Court Opinion

ID: 6904677
Source: CourtListenerOpinion
Date Created: 2022-07-23 21:58:38.631637+00
Date Added: 2024-06-11T16:06:18.110935
License: Public Domain

Mr. Justice Bean
delivered the opinion of the court.
1-3. The case depends largely upon questions of fact. The evidence is conflicting. The main facts are testified to upon one side by Frank Nye, plaintiff, and upon the other by Mr. Scarth, the former cashier of the defendant bank. Under such conditions the findings of the decision of the trial judge who heard the witnesses and observed their demeanor upon the stand are entitled to great weight: Scott v. Hubbard, 67 Or. 498 (136 Pac. 653); Hurlburt v. Morris, 68 Or. 259 (135 Pac. 536). A reading of the evidence convinces *47us that the conclusions of the trial court are correct. The proof meets the requirement contended for by defendant’s counsel that, to justify a cancellation of the note and mortgage, the evidence should be clear and convincing: 3 Jones, Evidence, § 447; United States v. Maxwell Land Grant Co., 121 U. S. 325 (30 L. Ed. 956, 959, 7 Sup. Ct. Rep. 1015). The substance of Mr. Searth’s evidence is to the same effect as shown upon the face of the note and mortgage and the certificate of stock, and goes but little further. He states, in effect, that he does not remember in regard to the details as testified to by the plaintiff. The condition of the bank at the time the mortgage was executed was admittedly as asserted by the plaintiff. Nye is corroborated as to some circumstances by J. C. Altree. If Mr.- Oliver Altree, the president of the Yaquina Bay Lumber Company, obtained the mortgage from the plaintiff as security for the lumber company, he did not appear as a witness to such a fact. Neither is any reason given for defendant not producing such witness. It appears that the plaintiff was led to believe that he was executing the note and mortgage as an accommodation to the defendant bank. The claim of the defendant that shares of stock in the Yaquina Bay Lumber Company were sold to the plaintiff, and that the note and mortgage were given on account thereof, is not sustained by the proof. The plaintiff, a laborer in the mill in which the defendant bank was largely interested, at least to the extent of a loan of $25,000, was induced by the importunities of the officer of the bank aided by the officer of the mill company to execute the note and mortgage with a promise that it would be returned to him by the bank. In equity and honest dealing the note and mortgage should be canceled and returned to the plaintiff: 1 Story, Equity Juris. (13 ed.), § 188.

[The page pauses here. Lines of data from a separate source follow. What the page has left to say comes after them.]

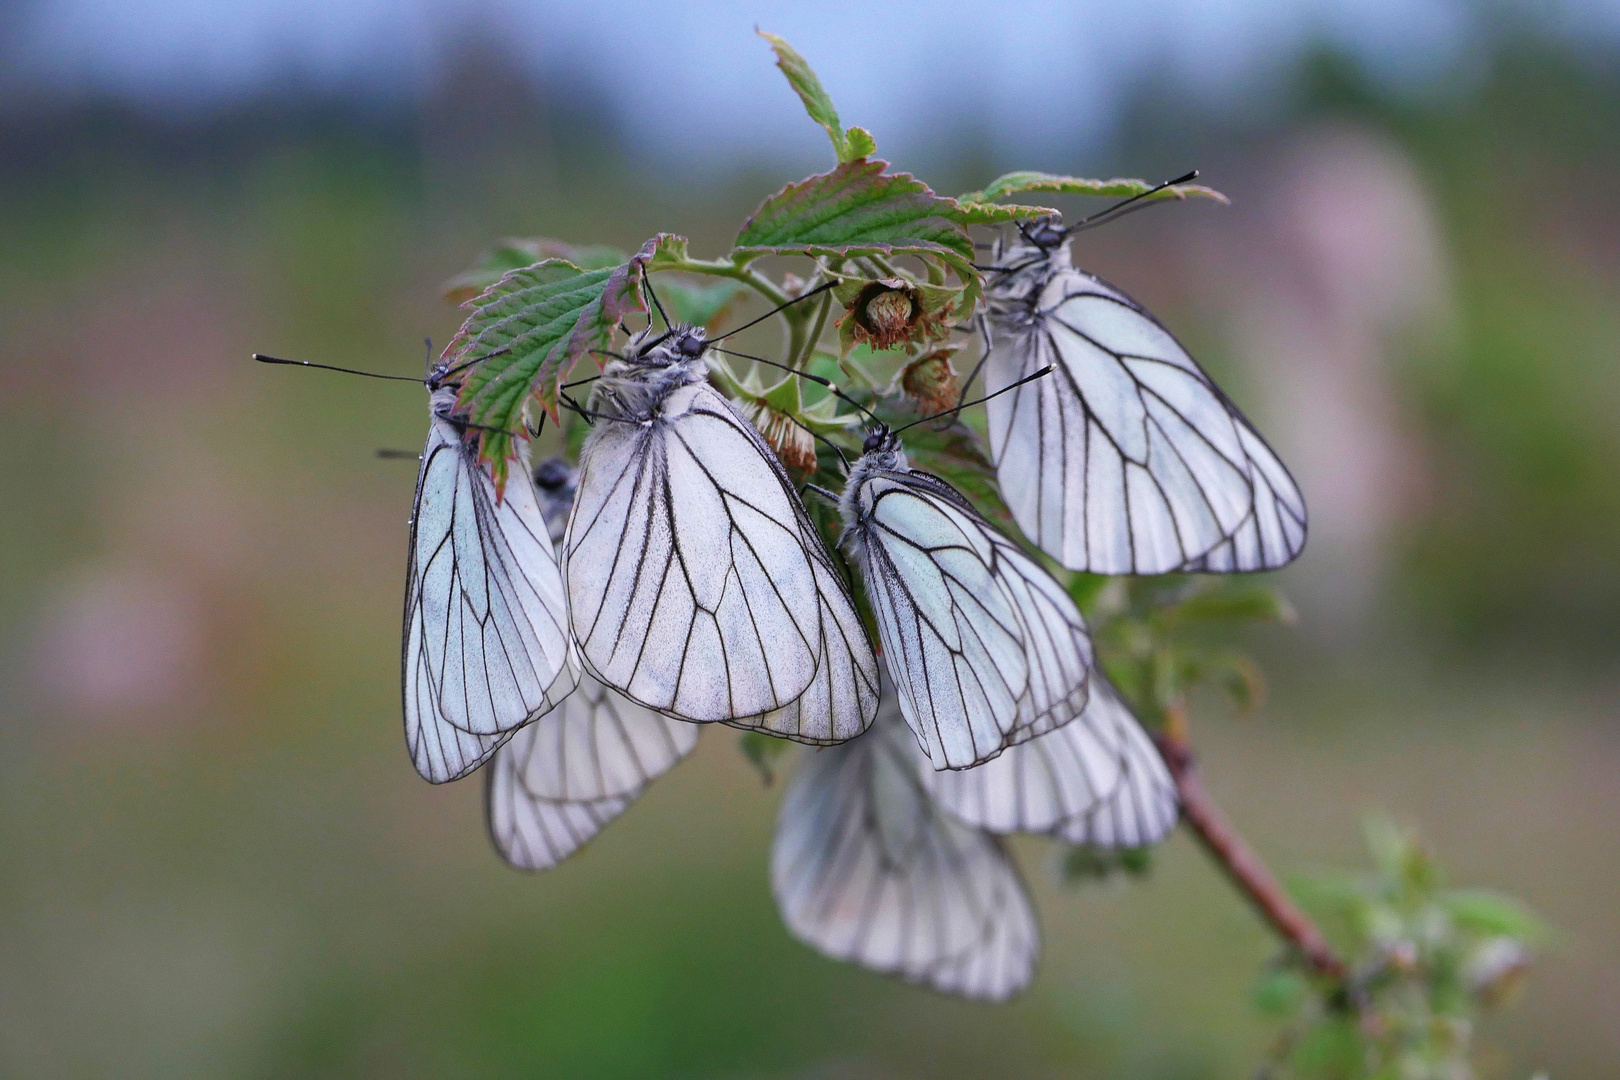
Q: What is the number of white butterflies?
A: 7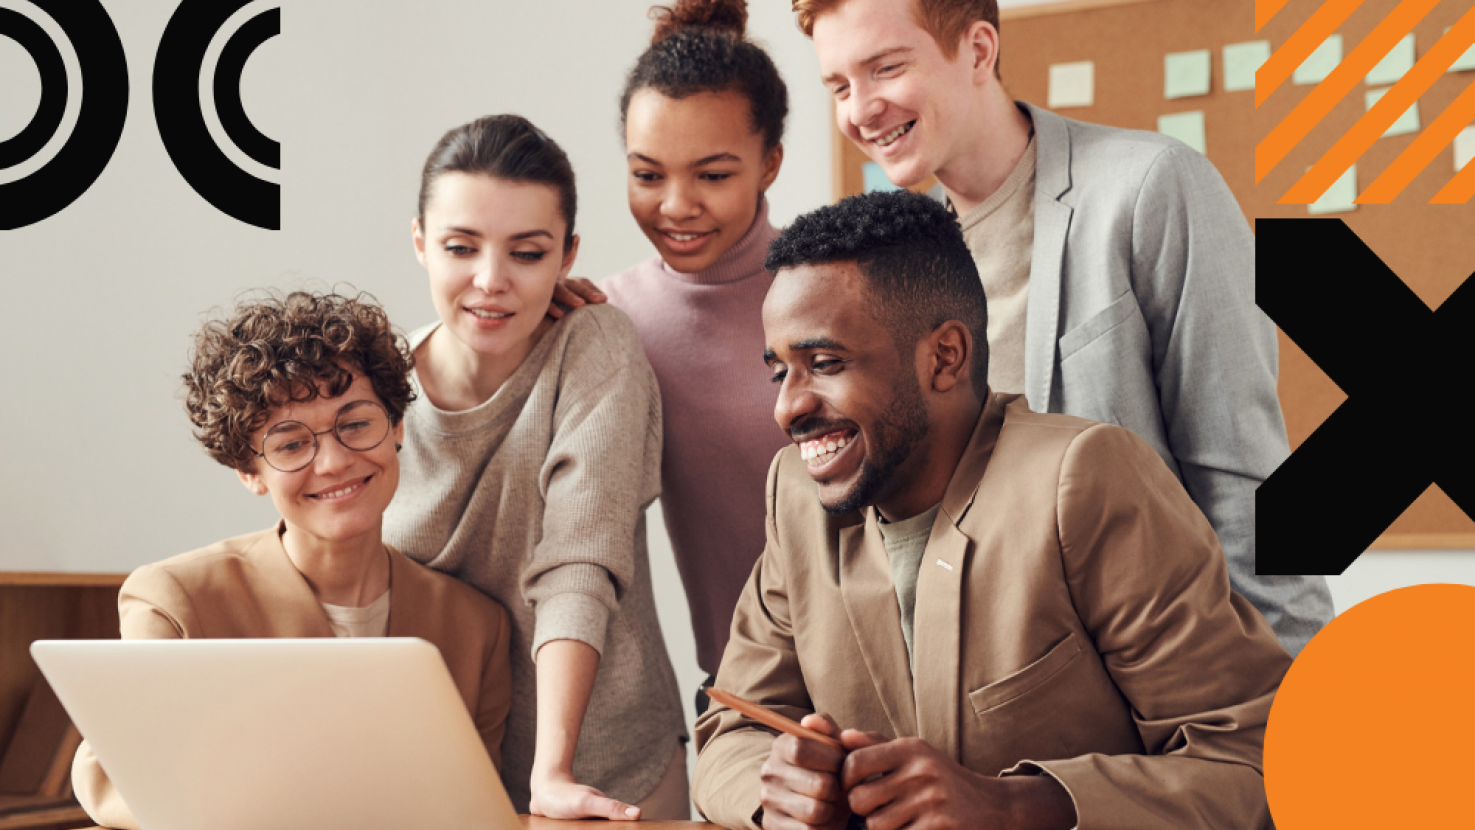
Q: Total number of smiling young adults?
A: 5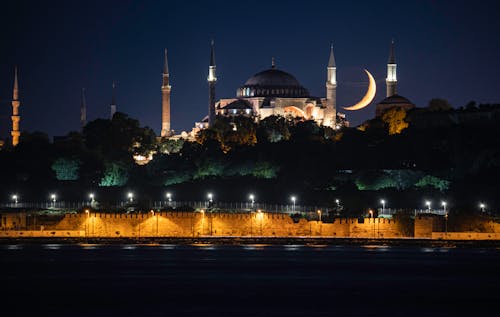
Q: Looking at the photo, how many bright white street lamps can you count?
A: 13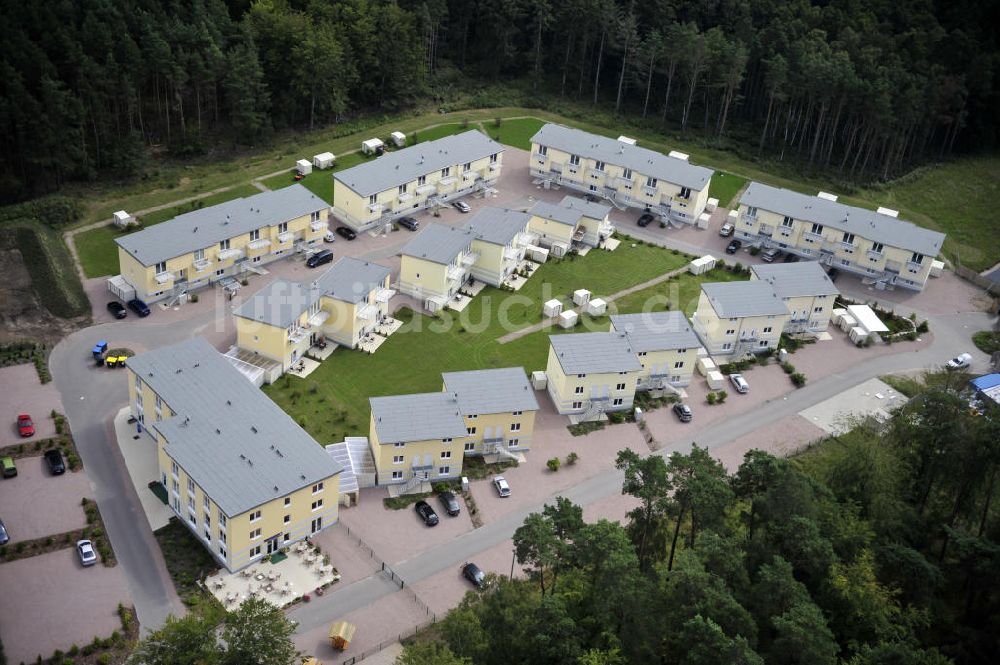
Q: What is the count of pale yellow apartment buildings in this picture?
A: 11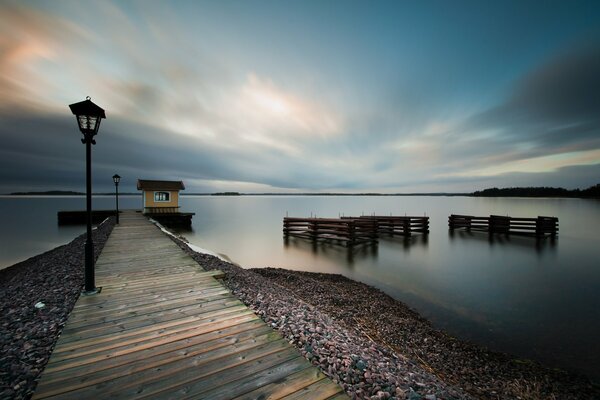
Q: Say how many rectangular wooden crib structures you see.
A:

*48The decree of the Circuit Court provided that the stock of the Yaquina Bay Lumber Company claimed to be held by defendant as additional security for the $2,000 loan be returned to the secretary of the Yaquina Bay Lumber Company freed from any claim of the defendant. The defendant should be allowed, if it desires, to retain the certificate of stock as security for any sum due it from the lumber company. The decree of the lower court will be changed in this respect, without modification as to costs. The decree canceling the note and mortgage is affirmed.
Affirmed. Rehearing Denied.
Mr. Chief Justice Moore, Mr. Justice McBride and Mr. Justice Benson concur.